“…siempre hay lugar para la lucha cognitiva a
propósito del sentido de las cosas del mundo y en particular de las realidades
sexuales. Cuando los dominados aplican a los mecanismos o a las fuerzas que
los dominan, o simplemente a los dominantes, categorías que son resultado de
la dominación, o en otros términos, cuando sus conciencias y sus inconscientes
son estructurados conforme a las estructuras incluso de la relación de dominio
que les es impuesta, sus actos de conocimiento son, inevitablemente, actos de
reconocimiento de la doble imposición, objetiva y subjetiva, de la arbitrariedad
de que son objeto.”
La Dominación Masculina, Pierre Bourdieu
Los tiempos cambian, nunca nos cansamos de repetir esa sentencia continuamente. Las formas de explotación se reinventan desesperadamente. Las guerras han cambiado sus métodos por formas más sofisticadas. Los medios para comunicarnos aumentan la fluidez de la información. Las mujeres, por ende, han cambiado frente a esta multiplicidad de factores también. Pero a veces no nos detenemos a analizar en qué se traducen esos cambios. Si uno lo juzgara con la sustancia “moralina” que nos dicta qué bien y qué mal han producido estos cambios, es sólo un plano análisis. Pero lo que dispara este post es otra reflexión. Sería algo así como la relación mujeres-mercado, es decir un grupo específico de la población que (como tantos otros) vive en un mundo capitalista, pero lo vive de manera diferente. Un gran ejemplo de eso lo constituyen las publicidades dirigidas tanto a hombres como a mujeres. Una mina hoy puede ser mil cosas, incluso no desear tener hijos, pero allá afuera aún no se percatan (o no quieren) de nuevos deseos y prácticas. Nos fijan nuevamente en el ámbito por excelencia en dónde nos deberíamos desenvolver con total naturalidad auto-naturalizante: el ámbito privado, doméstico. Es ahí dónde también se ejerce la violencia simbólica, concepto desarrollado por este sociólogo francés.

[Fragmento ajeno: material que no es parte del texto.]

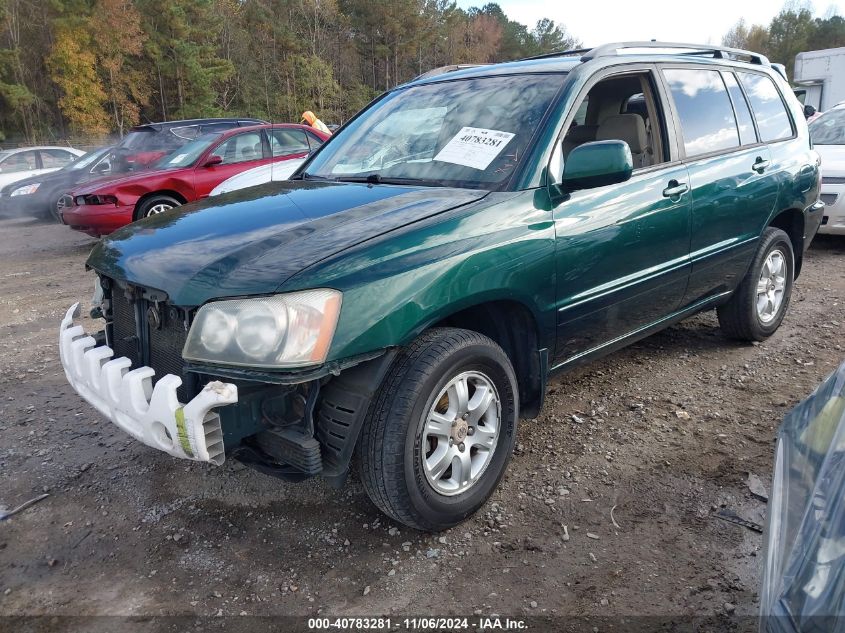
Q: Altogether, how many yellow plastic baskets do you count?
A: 0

Ahora bien, publicidades como la que muestra ésta imagen demuestran una forma más inteligente al dominante común, pero no sutil. Somos rápidas, modernas, osadas, competimos. Esta chica despertando la imaginación de muchos con ese juego del lenguaje, excede la venta de una notebook (mercado-producto). Se intenta destacar a un nuevo modelo de mujer metropolitana (mercado-persona) y sólo con particularidades de esa geografía, ocultando a otras. No sólo oculta esa diversidad, sino que también sigue estando sujeta a las categorías de dominación masculina. Incorporamos putas, trolas, nos sentimos así, nos juzgamos así. Los cuerpos no dejan de estar politizados y en ese sentido atrapados en relaciones de poder, pero este entramado (aún en pleno siglo XXI) sigue siendo tan desfavorable como el que sustenta a la ama de casa o la princesita Disney de otras publicidades. Una nueva mujer con uñas y dientes, pero esas uñas y dientes ¿qué velos desgarran? ¿el que las sigue oprimiendo o el que les marcará el camino a la auto-conciencia?.